Sherry gave a huge, noisy, choking sob and grabbed hunks of her own hair in each hand. "I can't believe this," she moaned, shaking her head back and forth dramatically. "I hired you, and now you suspect me."
"I didn't say that," Stoner repeated reasonably. "I suspect everyone equally."
"I feel so betrayed."
Stoner wished Divi Divi were there to tell her to put a cork in it.
“Sherry..." she began.
Now Sherry was weeping without a break for breath. Huge, gasping, convulsing sobs.
Stoner touched her arm in what she hoped was a comforting way. "Look," she said, "it's not that big a deal. It's just the way I work. Please don't take it personally."
The woman turned on her, eyes tear-filled and silver with rage. "Don't take it personally? You accuse me of trying to ruin my own show, of doing terrible things to my friends, and then you tell me not to take it personally?"

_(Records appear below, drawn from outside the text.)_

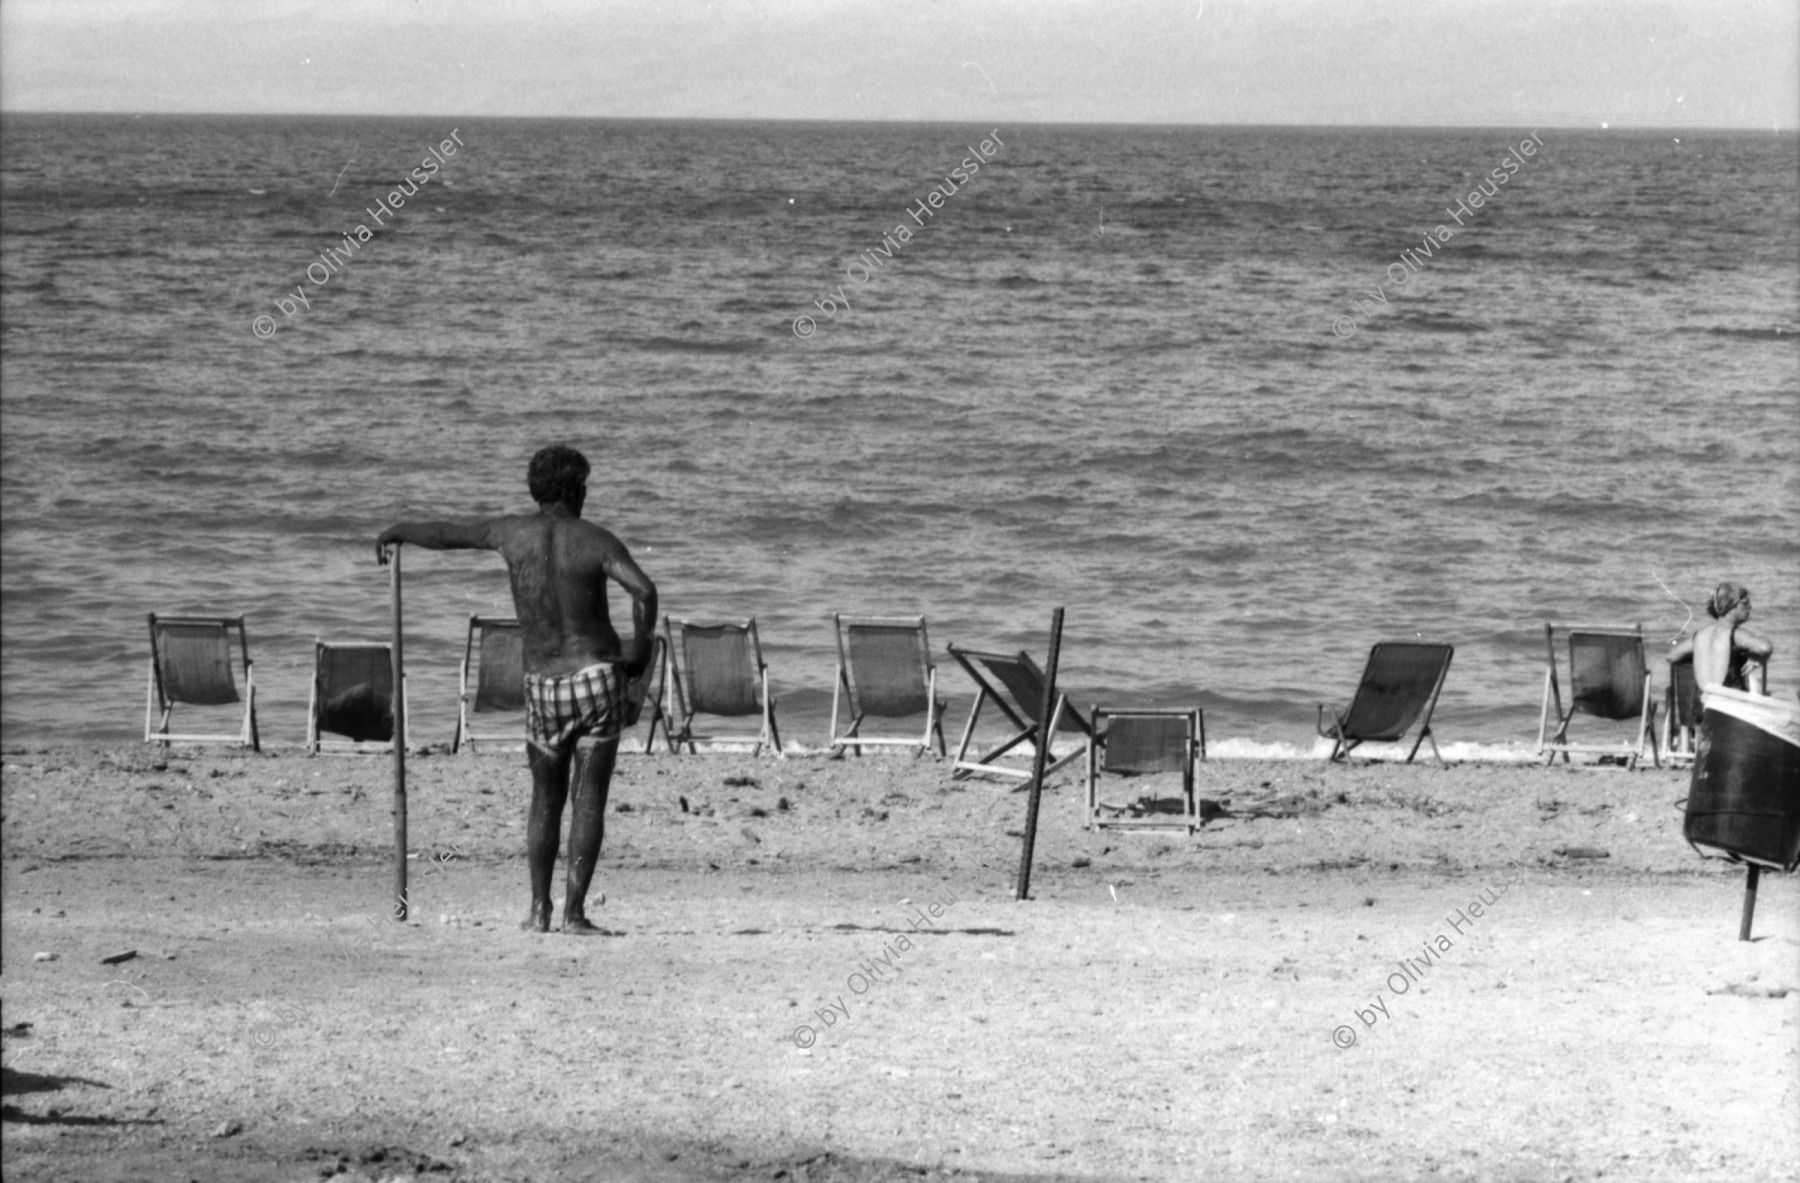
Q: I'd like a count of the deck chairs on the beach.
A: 11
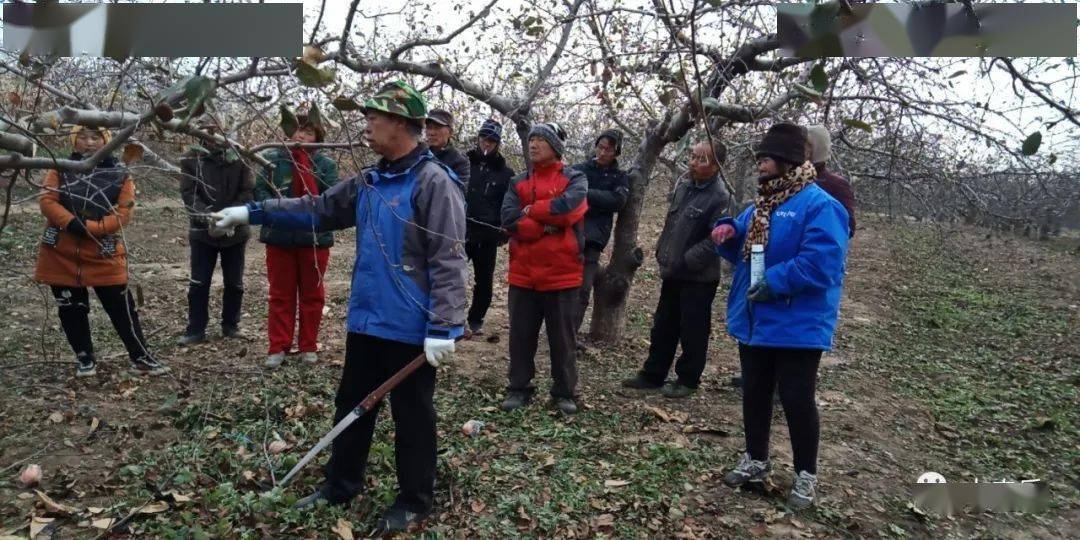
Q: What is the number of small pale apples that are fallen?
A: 3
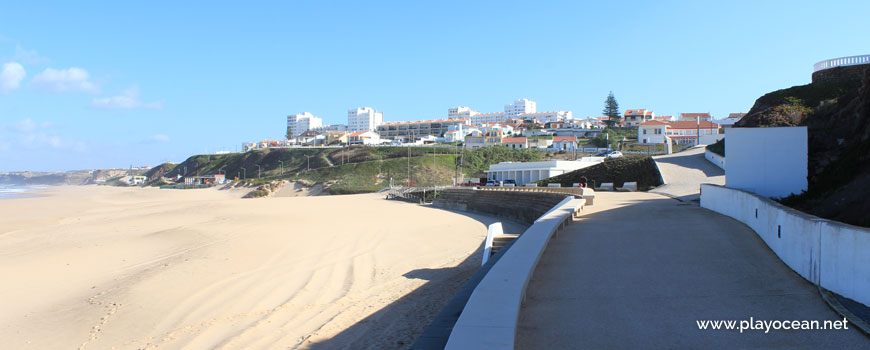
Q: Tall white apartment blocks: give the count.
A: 4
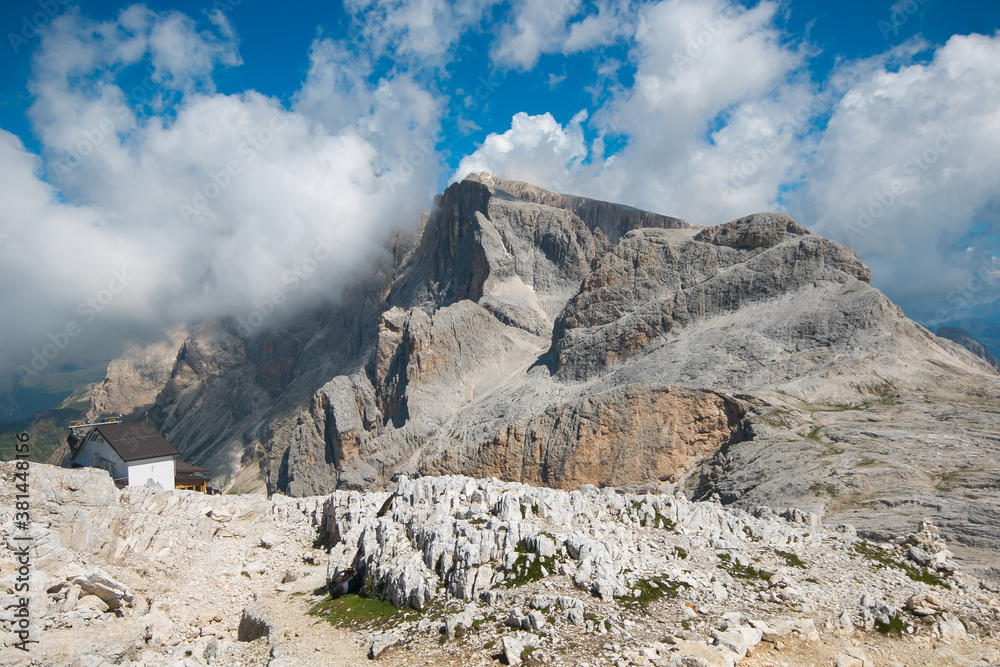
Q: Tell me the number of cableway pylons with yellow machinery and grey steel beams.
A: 1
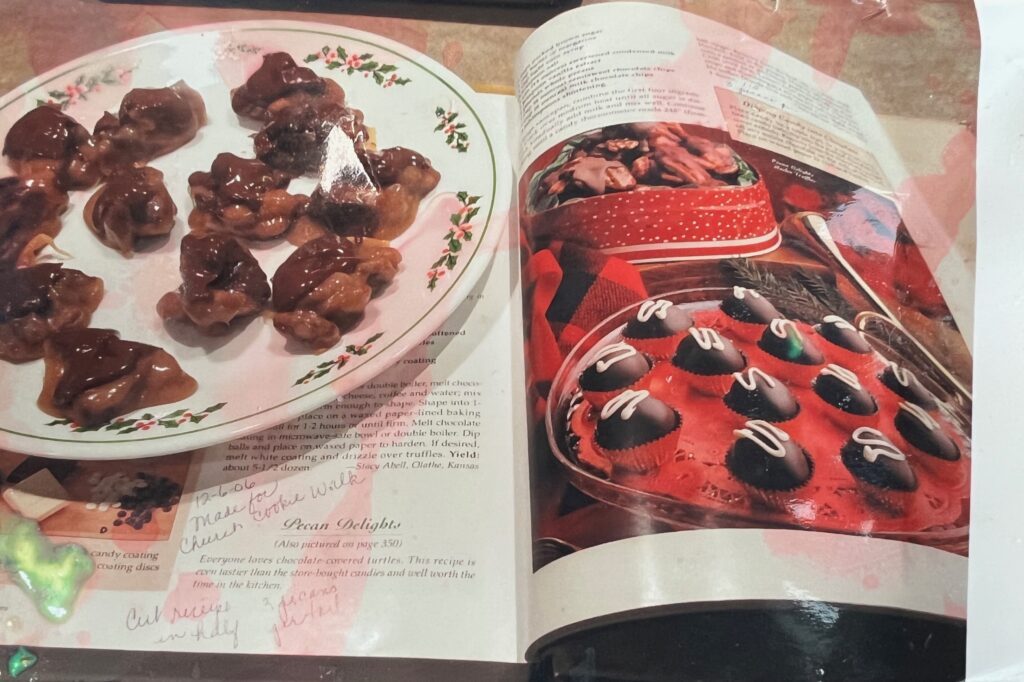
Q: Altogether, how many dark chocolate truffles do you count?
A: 13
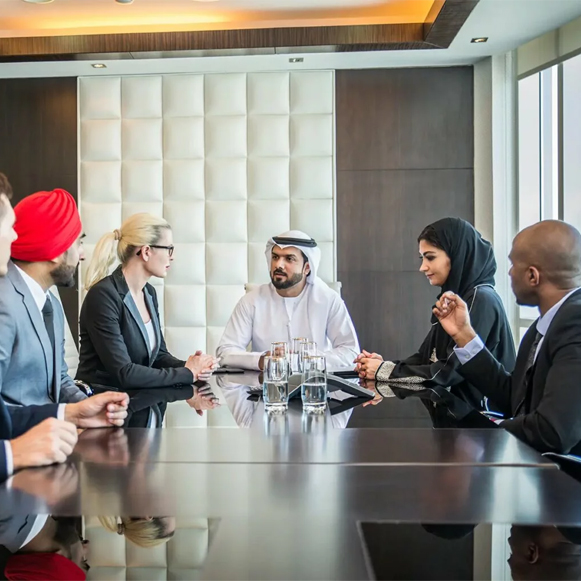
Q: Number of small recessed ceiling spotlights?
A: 3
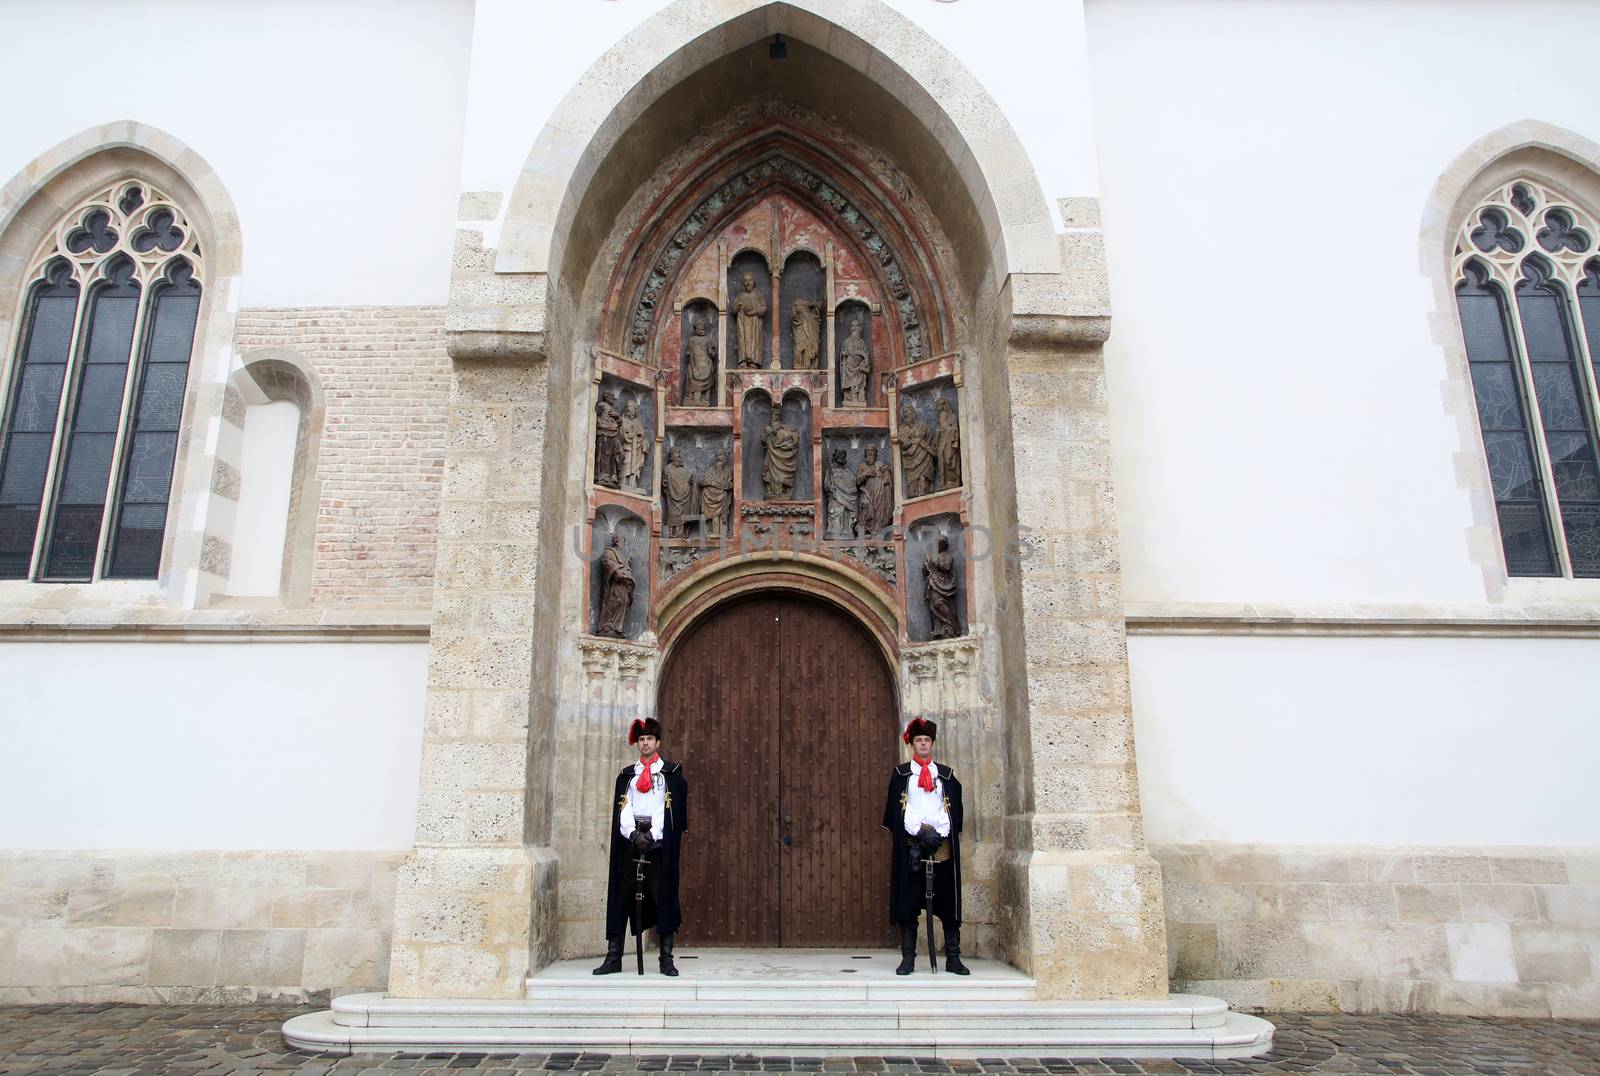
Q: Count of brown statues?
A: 15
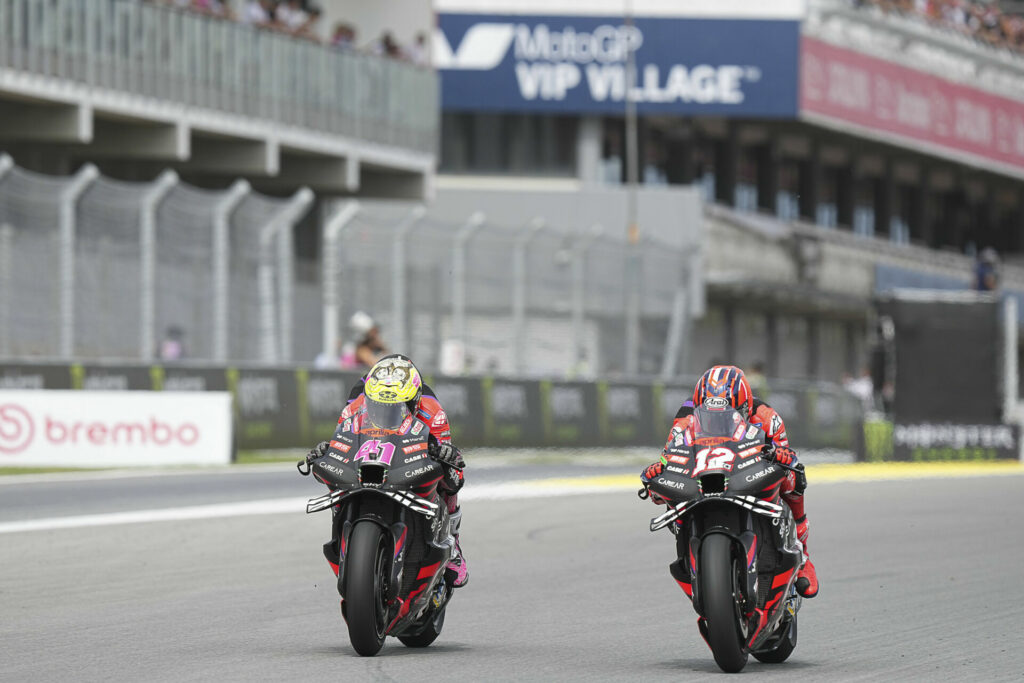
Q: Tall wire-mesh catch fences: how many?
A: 2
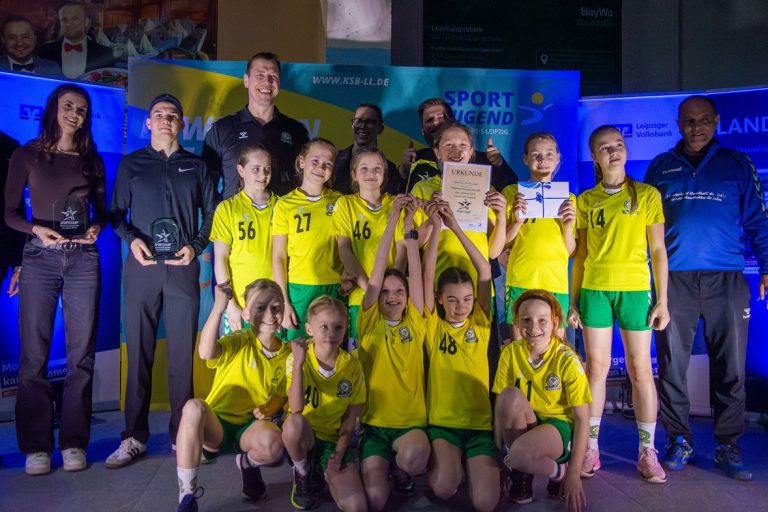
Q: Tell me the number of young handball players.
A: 11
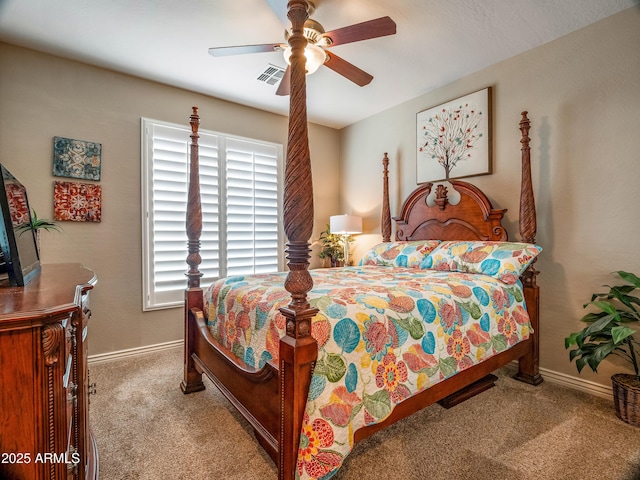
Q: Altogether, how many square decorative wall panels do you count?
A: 2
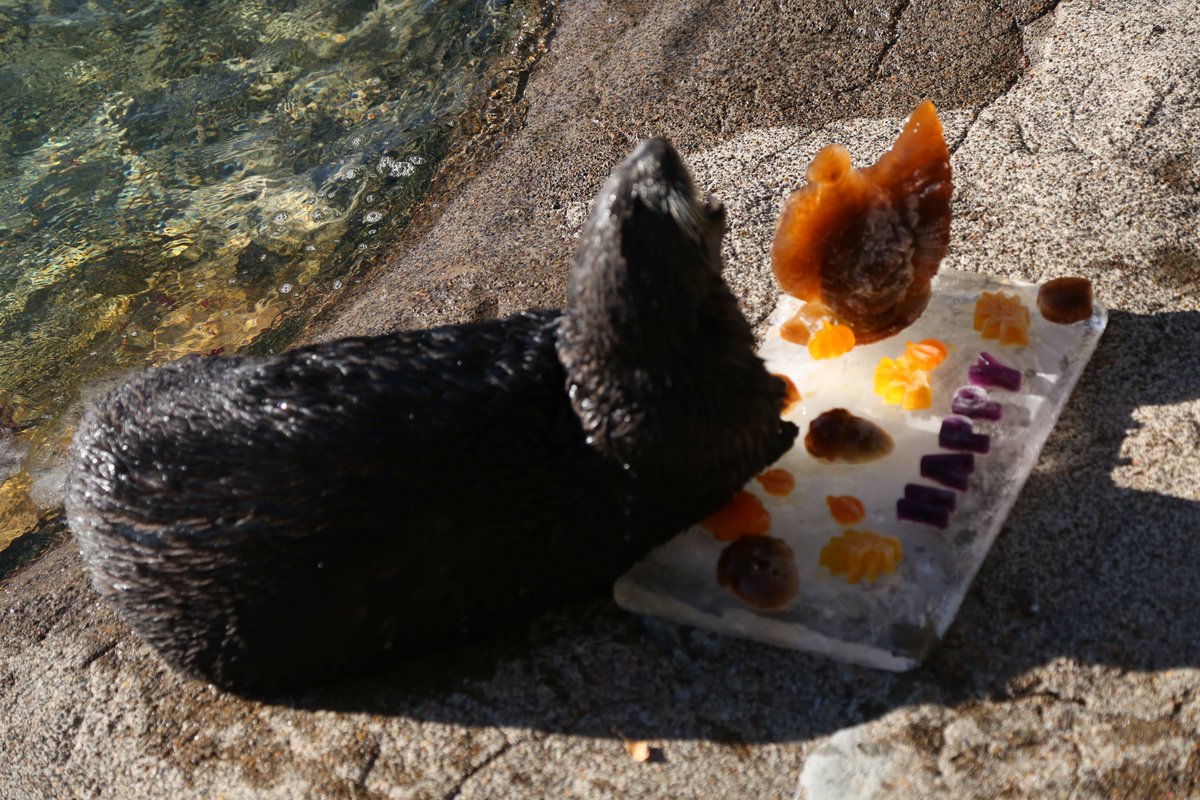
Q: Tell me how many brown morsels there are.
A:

She supposed Sherry had a point, but... She tried to remember exactly what she'd said. Had she suggested that Sherry was the perpetrator? She didn't think so. On the other hand, she might have said something so awkward it could be taken that way.
This whole thing was getting too complicated.
"Look," she said. "Maybe I'm not the best person to handle this investigation. Maybe you need someone more experienced."
Sherry threw her hands up in the air. "Now you're running out on me." She kneaded her face. "This is a nightmare, an absolute nightmare."
"I'm not running out," she insisted, thinking it sounded like a wonderful idea. "I only suggested..."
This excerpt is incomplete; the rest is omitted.